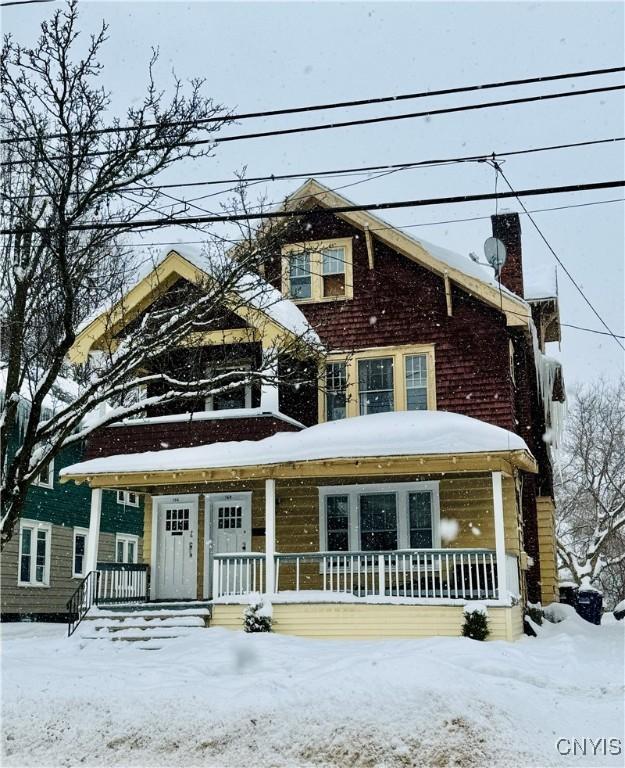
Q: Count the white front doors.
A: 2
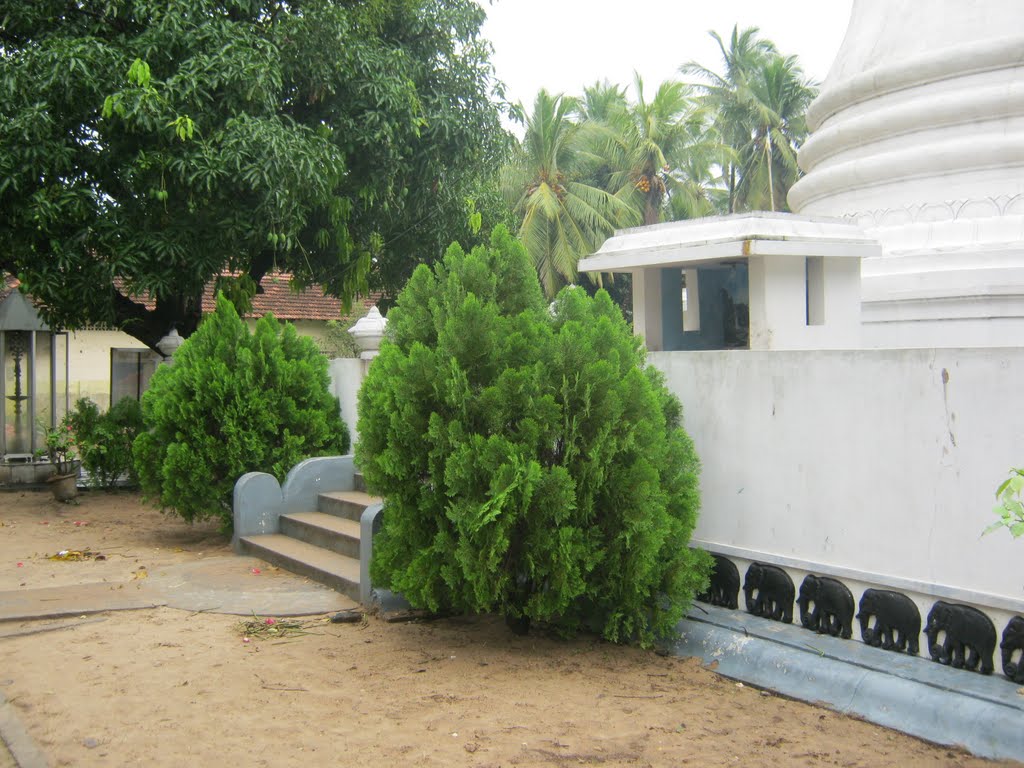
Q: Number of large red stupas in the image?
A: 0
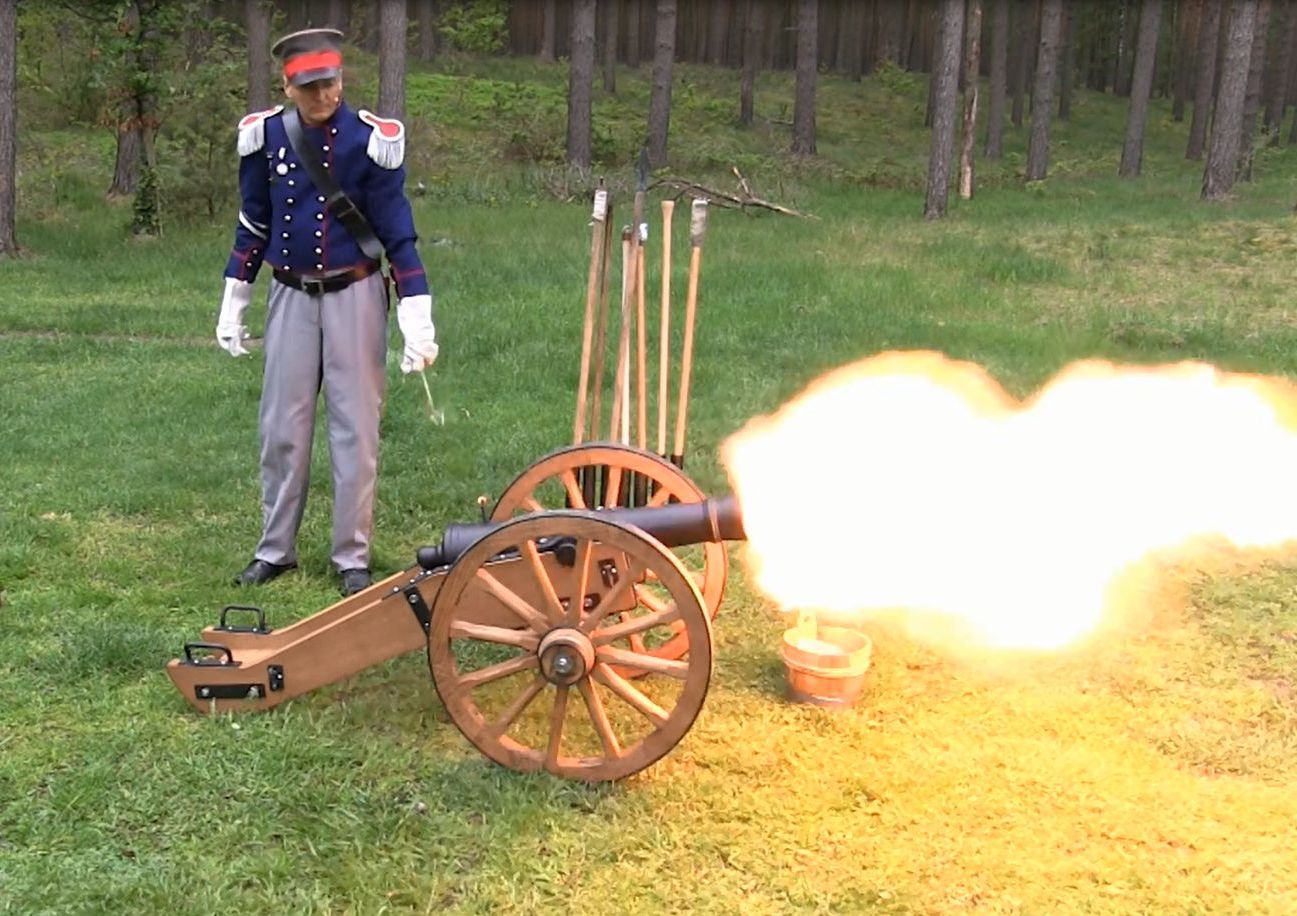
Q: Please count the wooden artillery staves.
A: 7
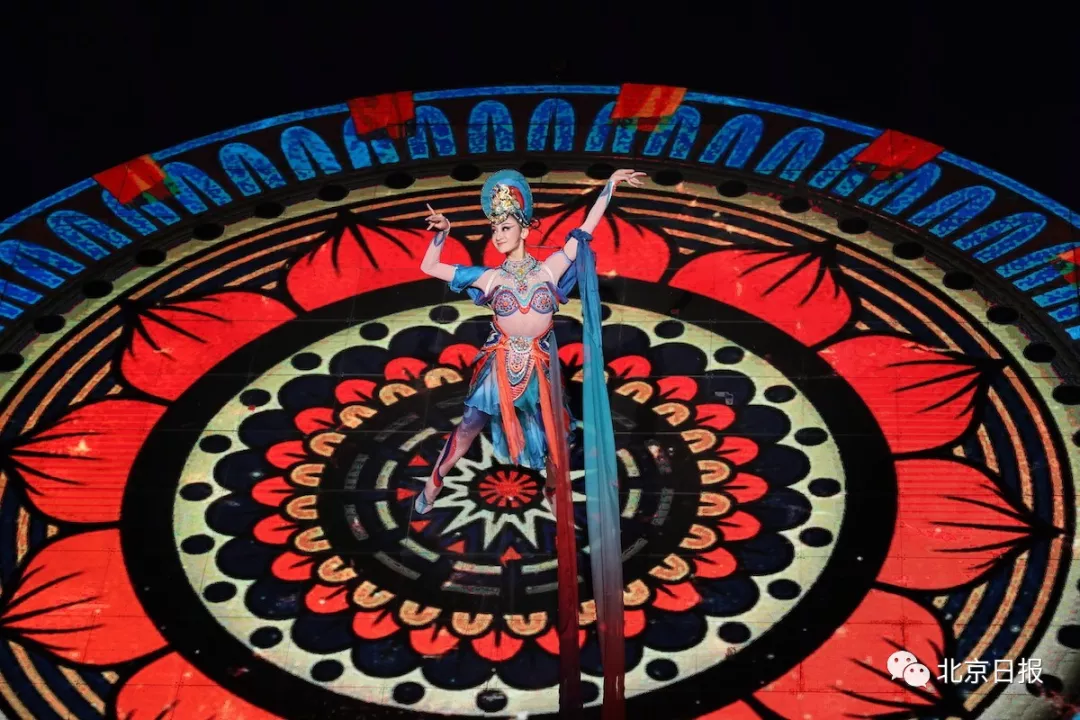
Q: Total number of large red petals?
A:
*-*-*
## What you need to do
Say how many lines in the entries contain the string "large", and leave out everything else.

## Written answer
2